Iaido entwickelte sich in einer gesellschaftlichen Umbruchzeit. Der Samurai als Hüter und Vorbild der geltenden Ordnung wurde entmachtet. Andere bürgerliche und wirtschaftliche Entwicklung wurden zum Leitbild der Gesellschaft. Viele der damals gültigen Vorstellungen, Werte und Grundlagen haben sich im Iaido und in der japanischen Budowelt erhalten.
Die unmittelbare Auswirkung einer Schwertbewegung entspricht der Zenlehre. Ein Schwertkampf hat wenig Raum für Überlegung, sondern verlangt schnelle und endgültige Entscheidung. Zen ist: Praxis statt Theorie, Nonkonformismus, Wachheit statt Angepasstheit.
Die Ausbildung eines Samurai war sehr streng. Wie auch im Schwertkampf, in dem nicht lamentiert werden kann, herrschten im Umfeld der Samurai strikte Regeln. Ein System gegenseitiger Abhängigkeit mit Ein- wie Unterordnung entspricht dem Konfuzianismus. Er durchdringt alle Beziehungen, gesellschaftliche wie persönliche.
Auch im Dojo (Übungshalle) wurde und wird strikte bis restriktive Ordnung eingehalten. Das wirkt in der modernen Welt etwas rückständig. Es hat allerdings Sinn, solange es nicht persönlich mißbraucht wird. Sicherheit beim Üben etwa entsteht nur, wenn die Anordnungen des Lehrers eingehalten werden.
Der Shintoismus ist ein Naturglaube der Menschen. Lange Zeit war er japanische Staatsreligon. Shinto wie auch die Lehre des Konfuzius wurde für Einflussnahme und Machterhalt der Herrschenden mißbraucht. Die Naturidee des Shinto ergibt vielleicht einen romantischen Hintergrund des eigenen Verhaltens. Auf Iaido übertragen finden sich in der Bewegungslehre Bezüge. Es wird Einklang mit natürlicher Bewegung und Gesetzen des Wandels und der Erneuerung, Reinheit verlangt. Harmonie mit dem Absoluten ergibt sich in Verbindung von Notwendigkeit, Anforderung und Erfüllung dessen.
Das wahre Gesicht von Budo, Schwertkampf und Iaido ist verfälscht.
Hollywood zeigt Kampfkunst etwa als spannende Akrobatik. Geschichten
unbesiegbarer Samurai werden verbreitet. Das ist plakativ und zu einfach.

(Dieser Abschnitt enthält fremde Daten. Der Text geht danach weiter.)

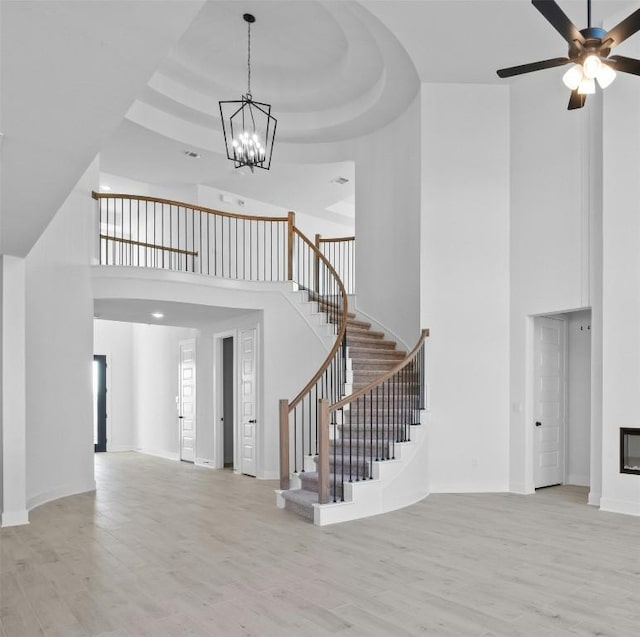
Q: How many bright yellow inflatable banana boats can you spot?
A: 0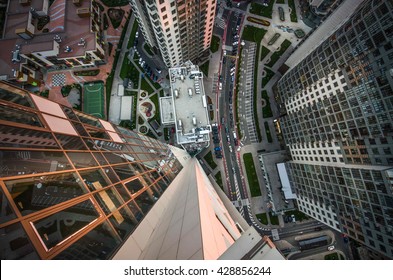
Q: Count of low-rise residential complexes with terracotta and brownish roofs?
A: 1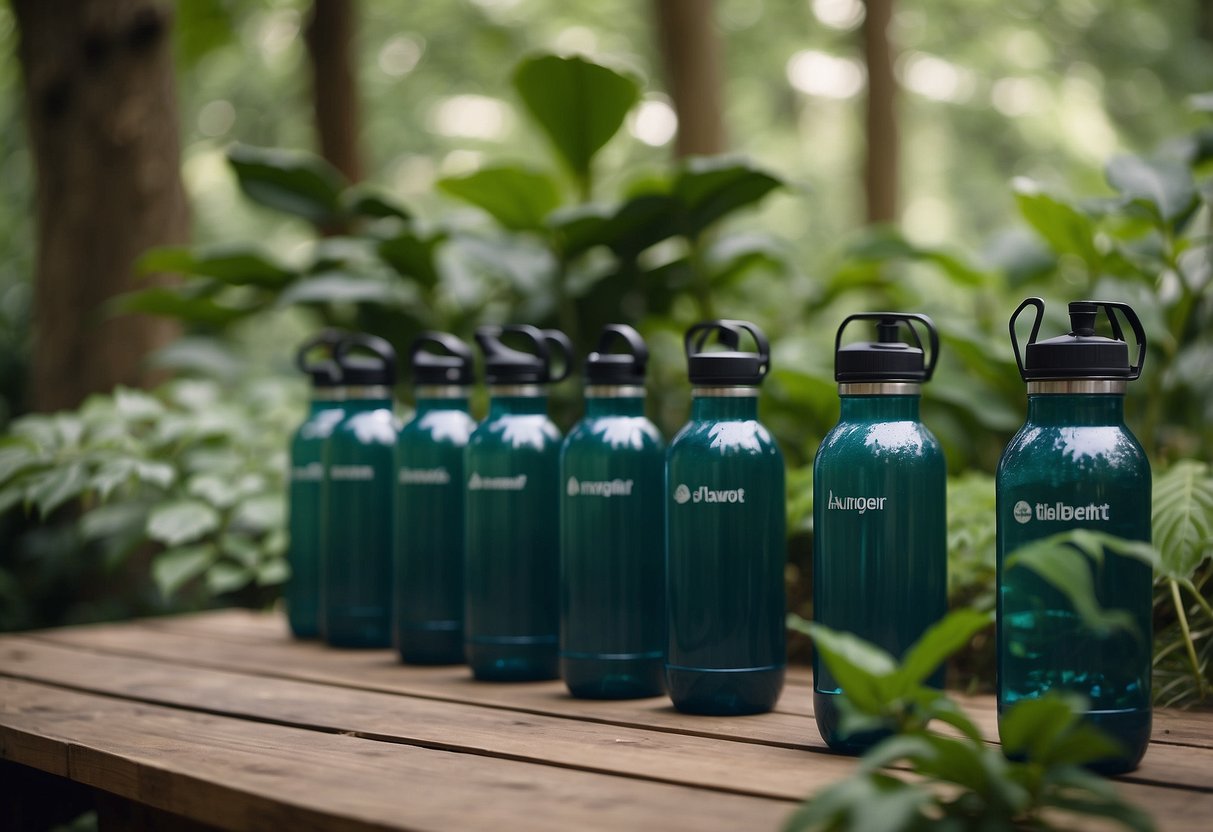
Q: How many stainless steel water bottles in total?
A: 8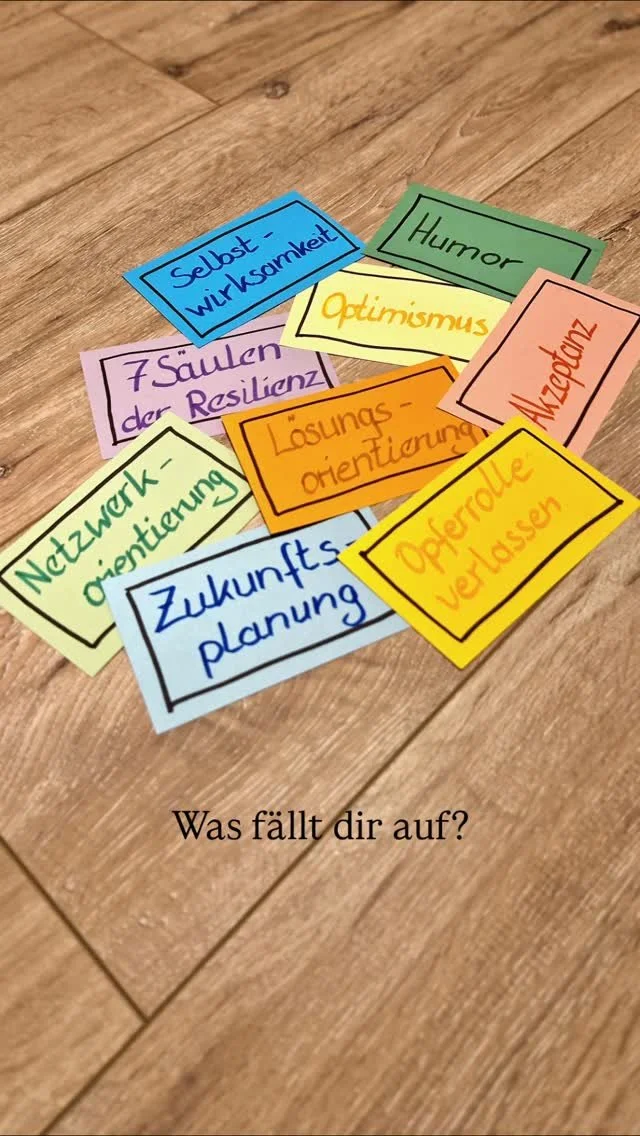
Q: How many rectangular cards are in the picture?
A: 9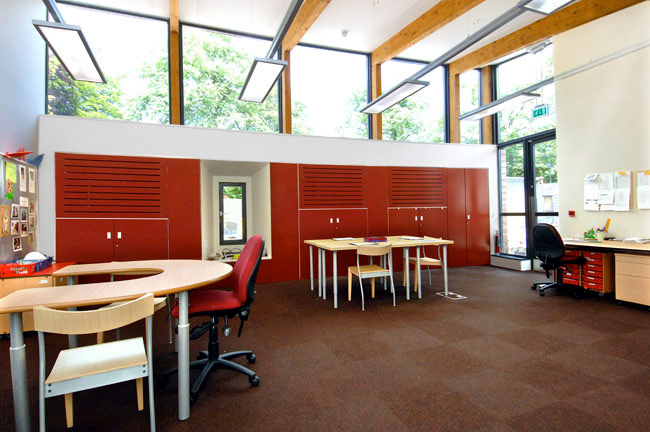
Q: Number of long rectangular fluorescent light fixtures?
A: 5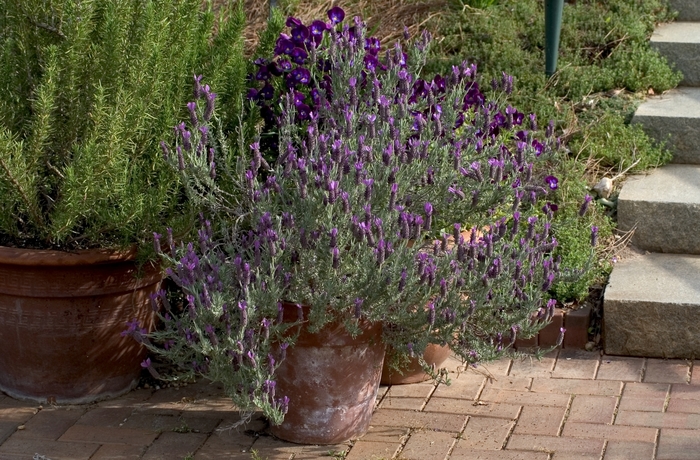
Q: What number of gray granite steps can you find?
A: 5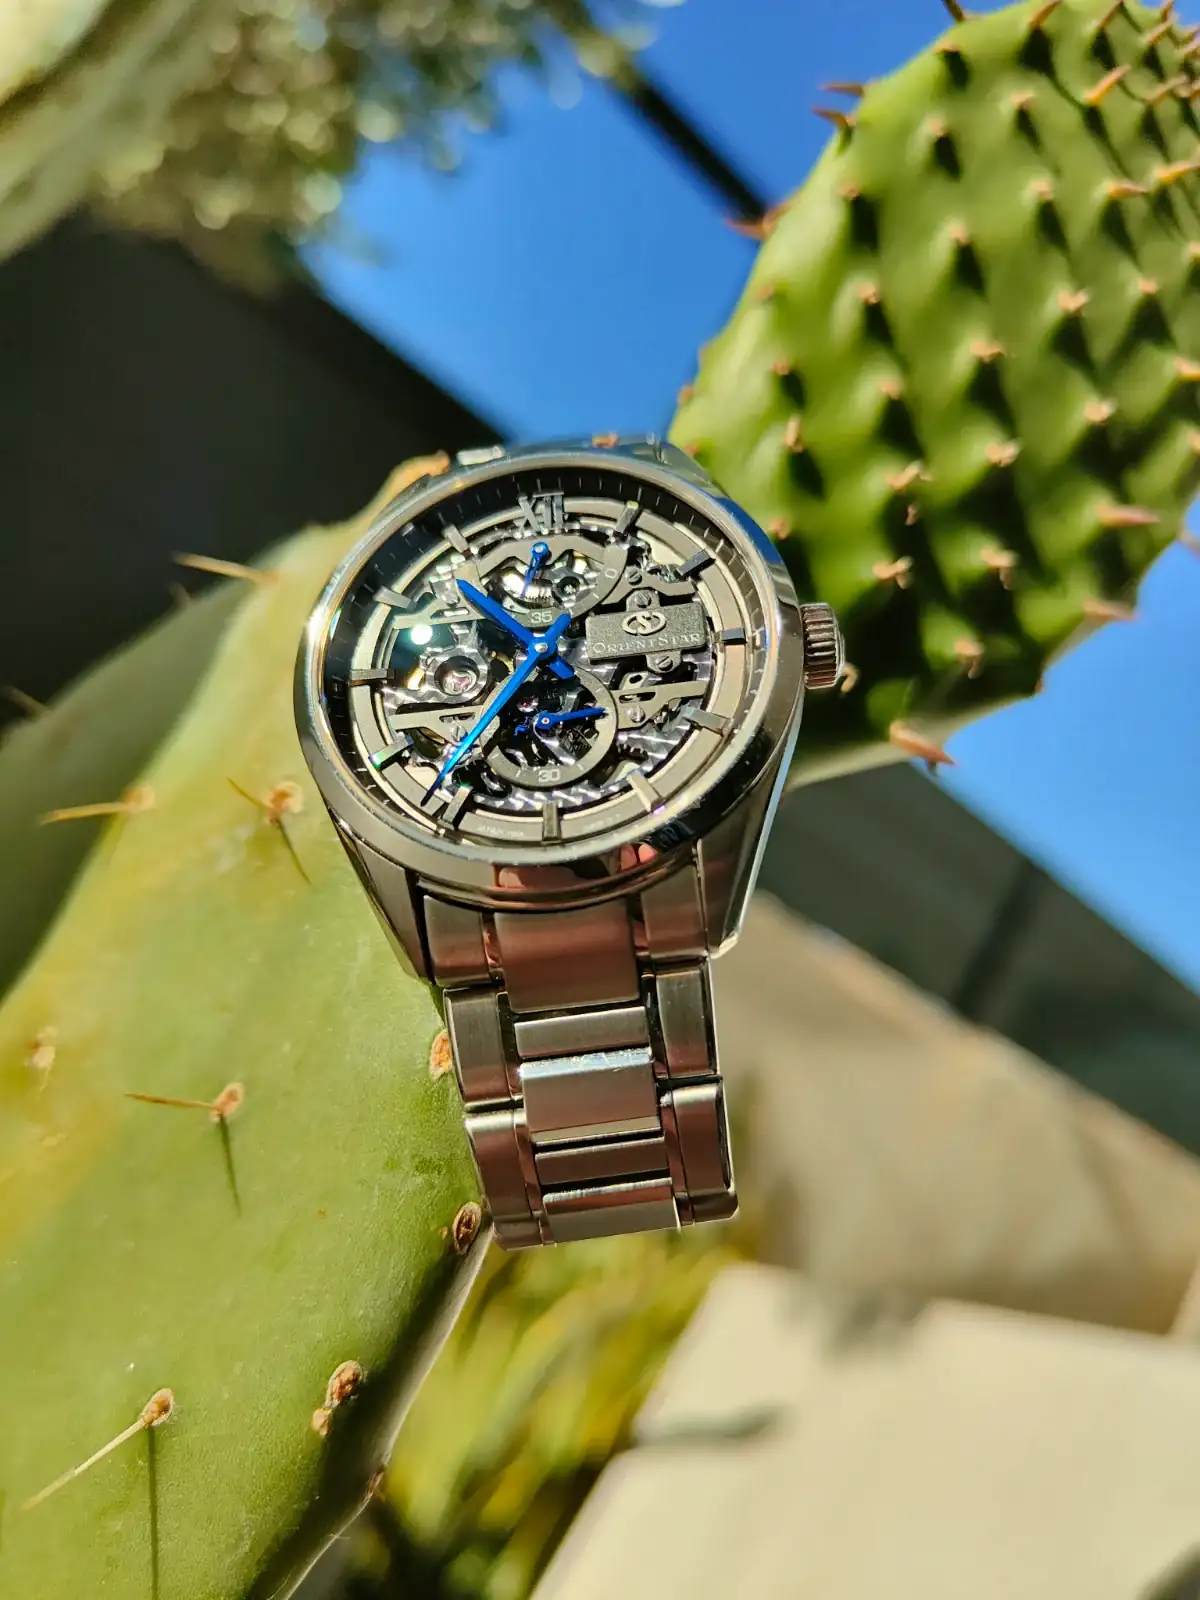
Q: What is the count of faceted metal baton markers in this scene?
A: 11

Geschäftstüchtige Buch-Autoren (zum Beispiel in die Richtung: »Samurai für
Manager«) wollen die alte Vorstellungen ummünzen und vermarkten. (Teure)
Esotherik-Seminare vermitteln nutzlos japanische Kriegskunst-Philosophie.
Iaido bestätigt Tugenden, die durch Training erfahren werden können: z.B. Einfachheit, Gradlinigkeit und Entschlossenheit. Diese Eigenschaften erlernen und erkunden zu wollen, ist Motivation für die Übung.
Man kann einige Fortschritte in Schwerttechnik und Bewegung machen, ohne sich in den genannten Eigenschaften zu verbessern. Geht die Entwicklung von Technik und Geist zu sehr auseinander, verliert sich das Interesse am Training. Das Üben wird zur oberflächlichen Körperertüchtigung. Schneller, häufiger, besinnungsloser sind Attribute sportlicher Betätigung, nicht Do (Budo kann Sport sein, aber Sport kein Budo). Törichte, gradgenaue Regeln und Vorschriften entstehen und ersetzen als Überbau eine echte innere Auseinandersetzung mit dem Gehalt der Übung. Buchstabengetreue Ausführung der Bewegungen verbaut die eigene innere Auseinandersetzung und somit den Blick auf den Do.
Die Beherrschung des Katanas und den Techniken ist der sichtbare Teil des Iaido. Der unsichtbare Teil, die geistige Ausbildung, ist weitaus wichtiger. Hier findet sich die tiefgehende Seele des Iai. Es ist die Quelle dessen, warum Iaido (und Budo) auch heute noch ausgeübt wird und sich weiter entwickelt.
Es gibt viele Interpretationen und Vorstellungen über die alte
Samurai-Zeit. Heutige Iaido-Übung schenkt diesen keine Beachtung.
Iaido versucht nicht, den Menschen zu beeinflussen. Ganz im Gegenteil
erzielt Iaido eigen gefundene Reflexion und Wahrhaftigkeit.